Cette évolution exprimée par la multiplication des connexions du port d’Agadir par le biais
d’un nombre non négligeable de lignes maritimes régulières de porte-conteneurs mises en
place par des armateurs transnationaux, est appelée a être confirmée par le repositionnement
de ce port dans le cadre de la stratégie nationale de la logistique comme une plateforme
principale multimodale de collecte et de redistribution des produits périssables à l’échelle du
territoire national, et peut être des pays voisins.
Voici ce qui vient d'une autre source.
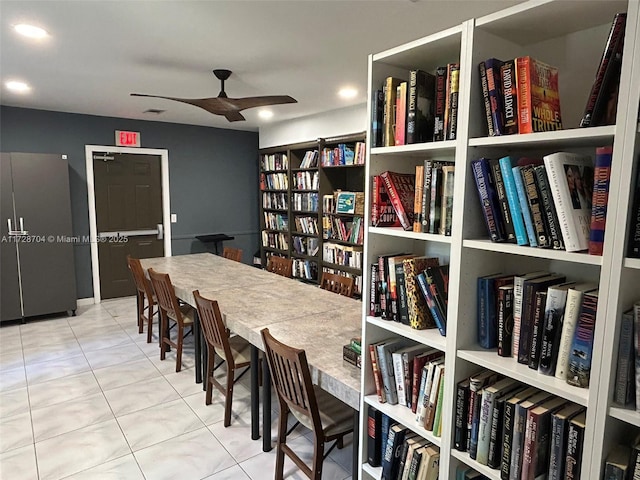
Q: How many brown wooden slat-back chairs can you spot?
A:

Une telle orientation, pourrait rendre ce port
plus compétitif en équilibrant ses flux d’exportation et d’importation des conteneurs reefer et
en atténuant la saisonnalité de son activité. Les ports du voisinage canarien jouant le rôle de
hubs de transbordement entre les côtes africaines et latino-américaines atlantiques d’une part
et les ports européens d’autre part constituent un cas à méditer.
Il est bien évident que la concrétisation d’une telle évolution ne pourrait être envisageable
sans la réconciliation entre le port et son proche arrière-pays urbain. Dans l’état actuel des
lieux, la relation entre ces deux composantes territoriales de l’agglomération du grand Agadir
est loin d’être harmonieuse : des conflits fonciers et de congestion de la circulation nécessitent
des résolutions urgentes et formelles, même si cela pourrait nécessiter un redéploiement
même partiel et successif de quelques activités portuaires.